DATA EXTRACTS:
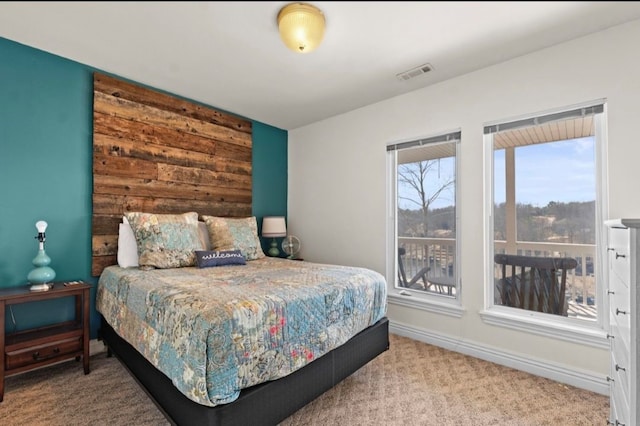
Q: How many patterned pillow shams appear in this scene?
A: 2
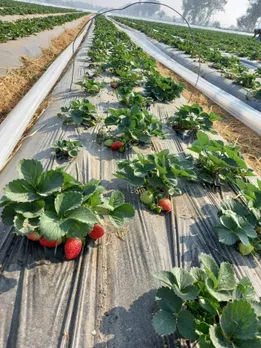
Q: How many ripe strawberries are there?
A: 7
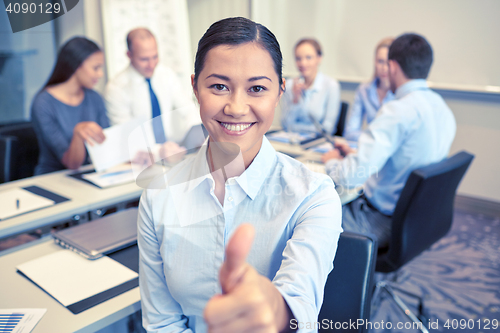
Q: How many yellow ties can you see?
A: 0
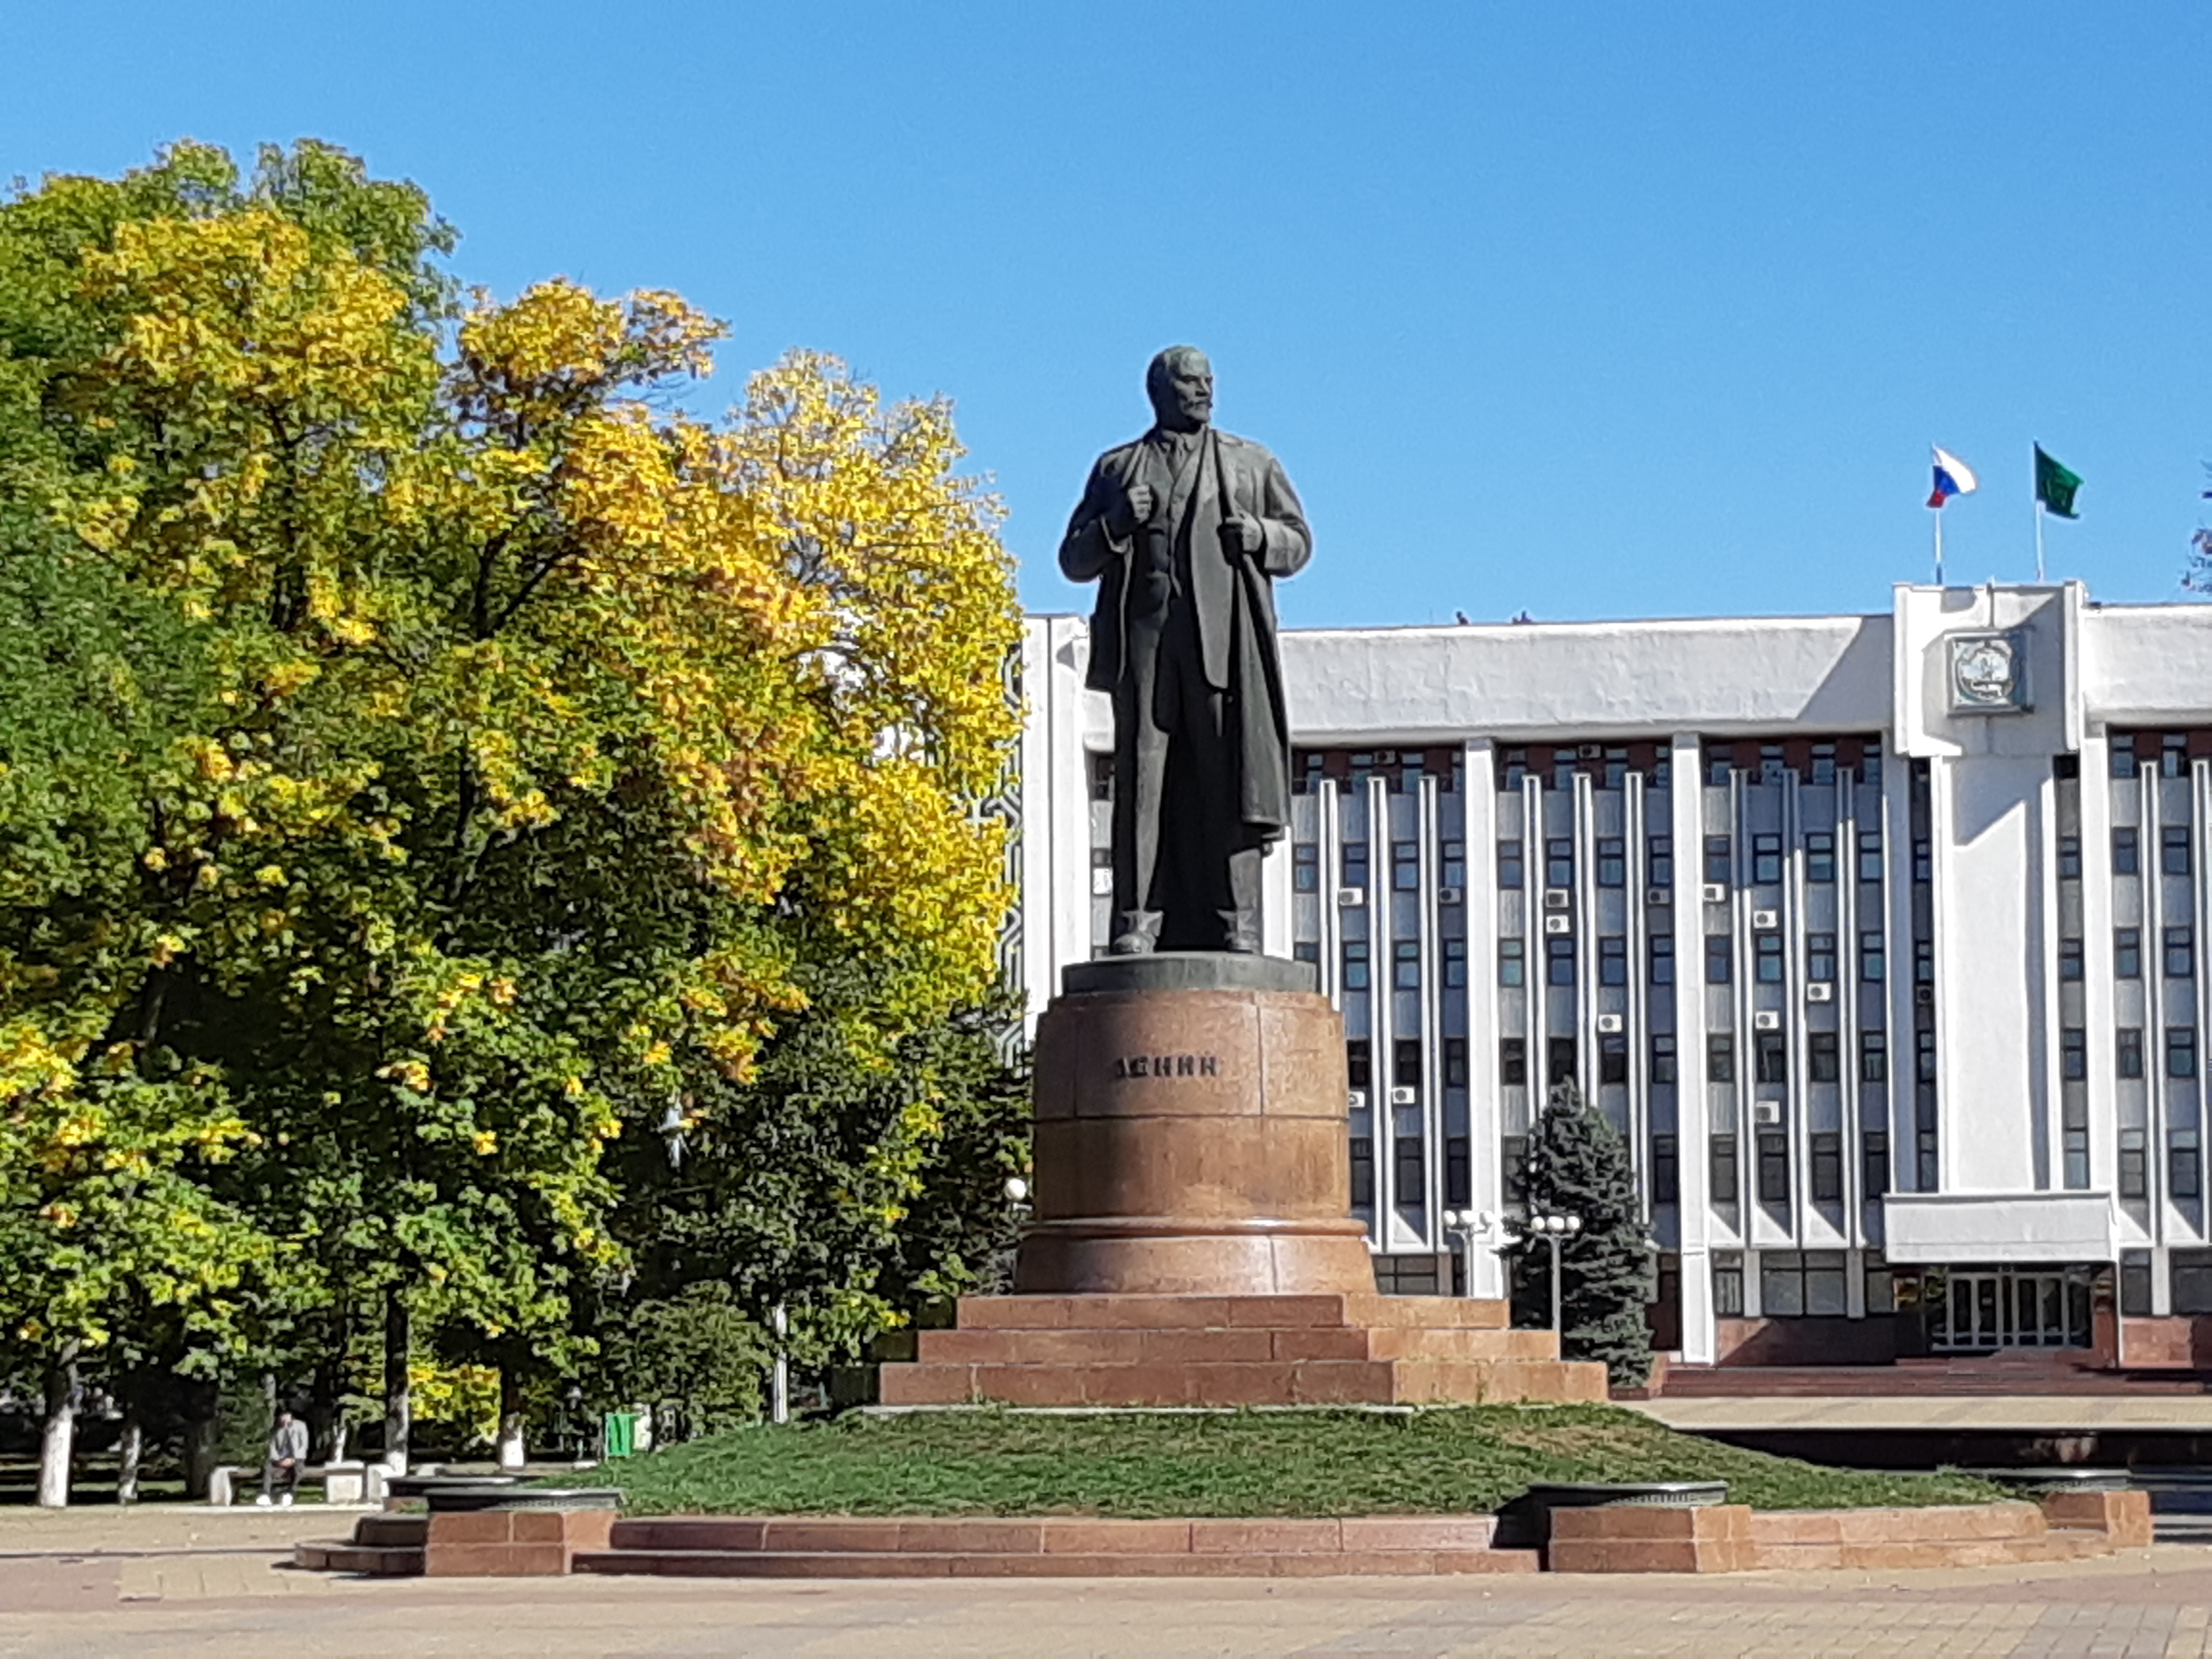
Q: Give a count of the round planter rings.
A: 4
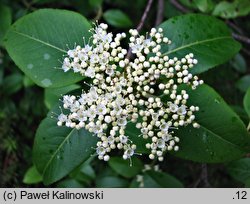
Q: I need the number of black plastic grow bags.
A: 0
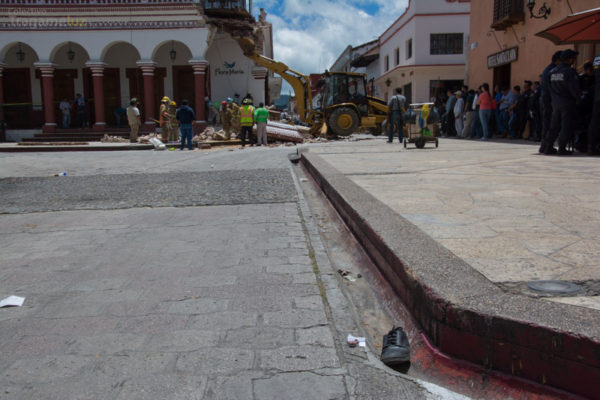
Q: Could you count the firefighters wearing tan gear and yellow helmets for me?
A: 2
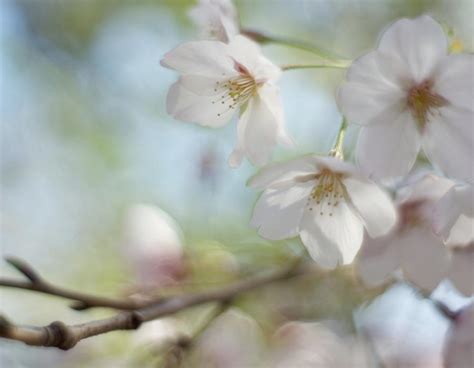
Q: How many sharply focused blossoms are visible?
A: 3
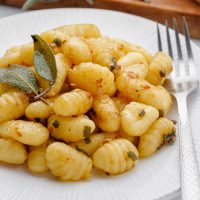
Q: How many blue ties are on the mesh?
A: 0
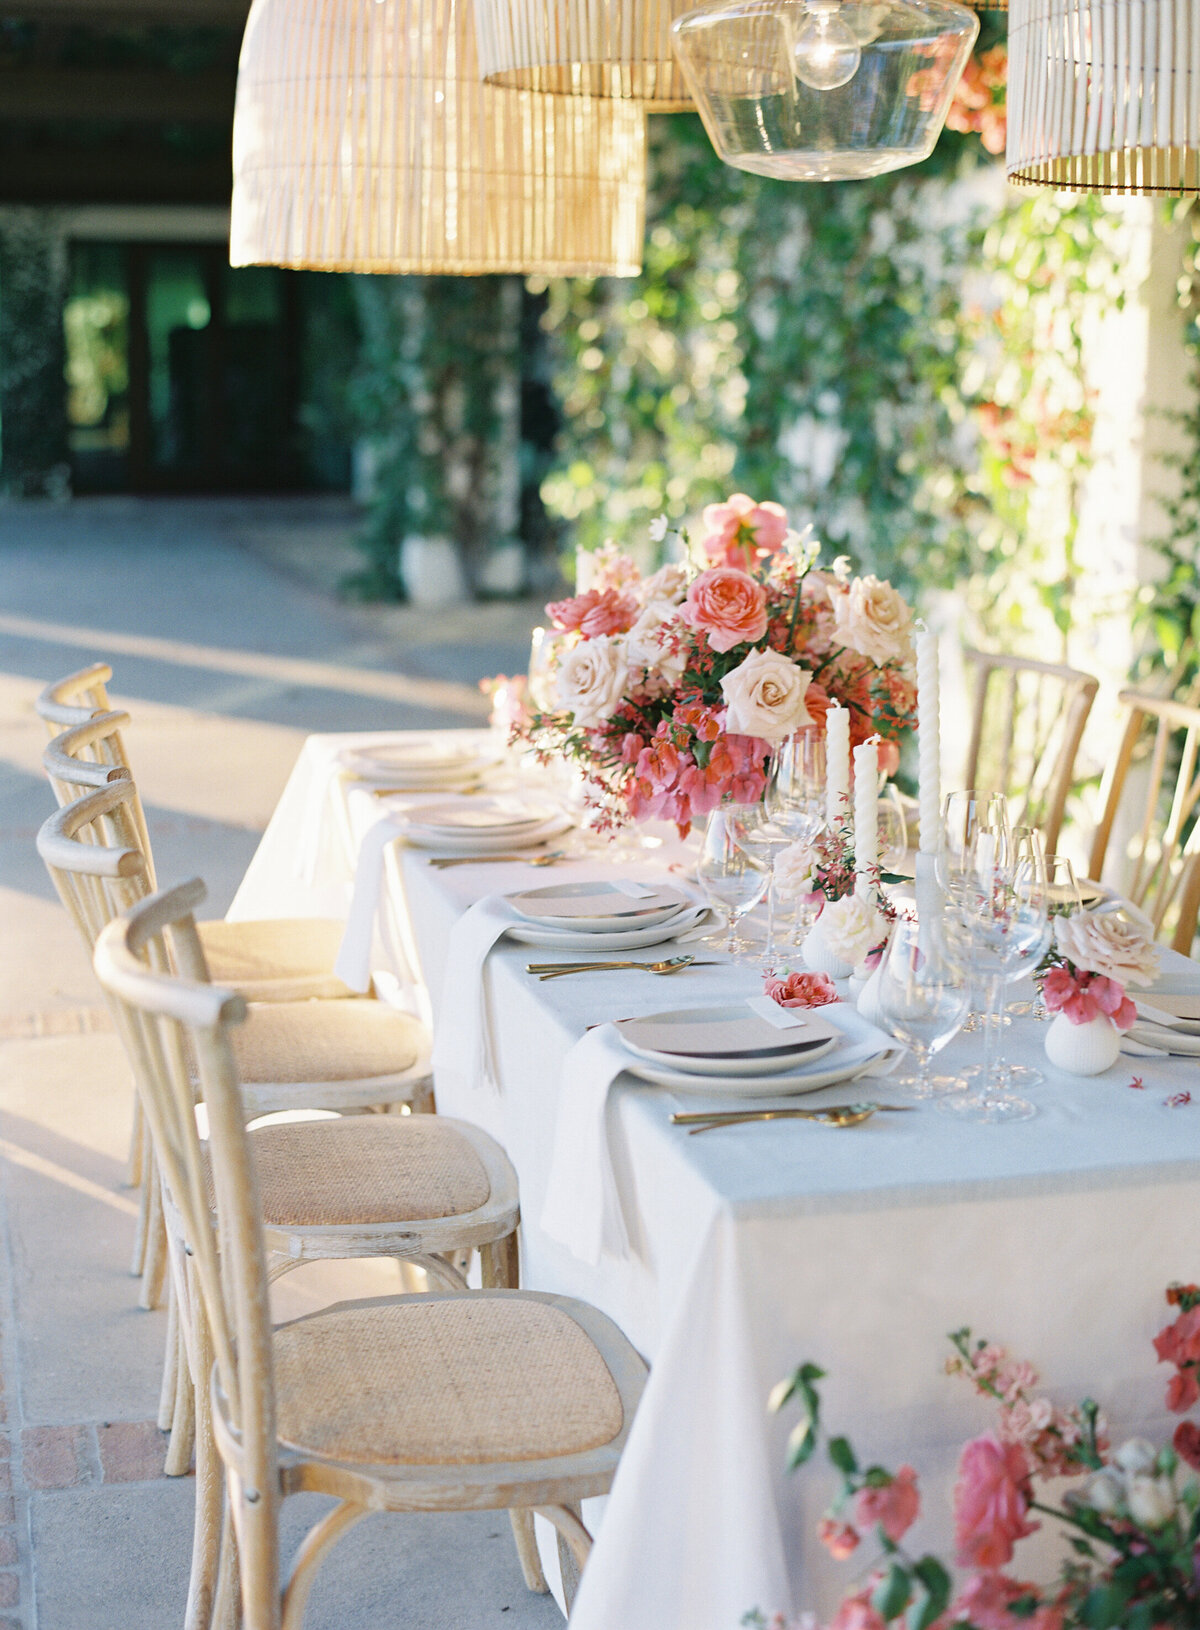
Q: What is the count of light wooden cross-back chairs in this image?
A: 6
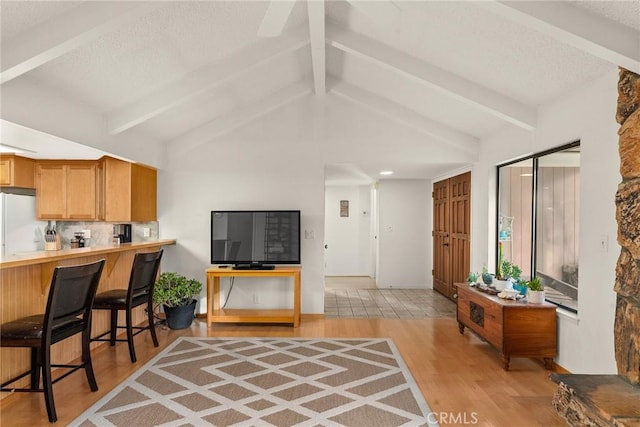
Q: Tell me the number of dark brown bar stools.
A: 2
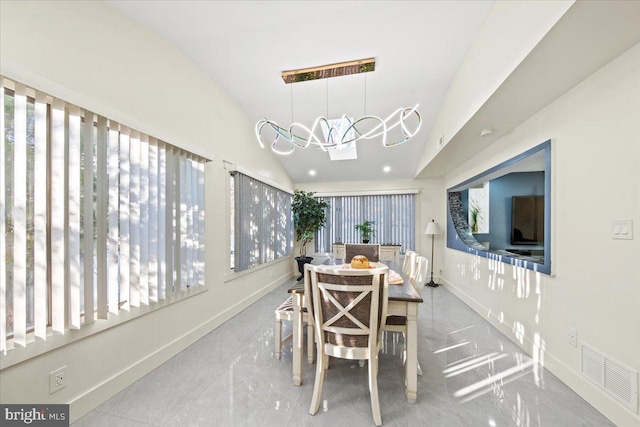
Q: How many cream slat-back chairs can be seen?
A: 2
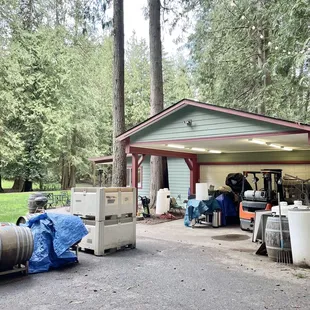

GOAL OF THE EXERCISE: Please restate all of the listing above word for word, with no pictures.

PROBLEM SOLUTION:
Q: How many patterned pillow shams appear in this scene?
A: 2
Q: How many ripe strawberries are there?
A: 7
Q: How many yellow ties can you see?
A: 0
Q: Give a count of the round planter rings.
A: 4
Q: I need the number of black plastic grow bags.
A: 0
Q: Could you count the firefighters wearing tan gear and yellow helmets for me?
A: 2
Q: How many sharply focused blossoms are visible?
A: 3
Q: How many blue ties are on the mesh?
A: 0
Q: What is the count of light wooden cross-back chairs in this image?
A: 6
Q: Tell me the number of dark brown bar stools.
A: 2
Q: How many cream slat-back chairs can be seen?
A: 2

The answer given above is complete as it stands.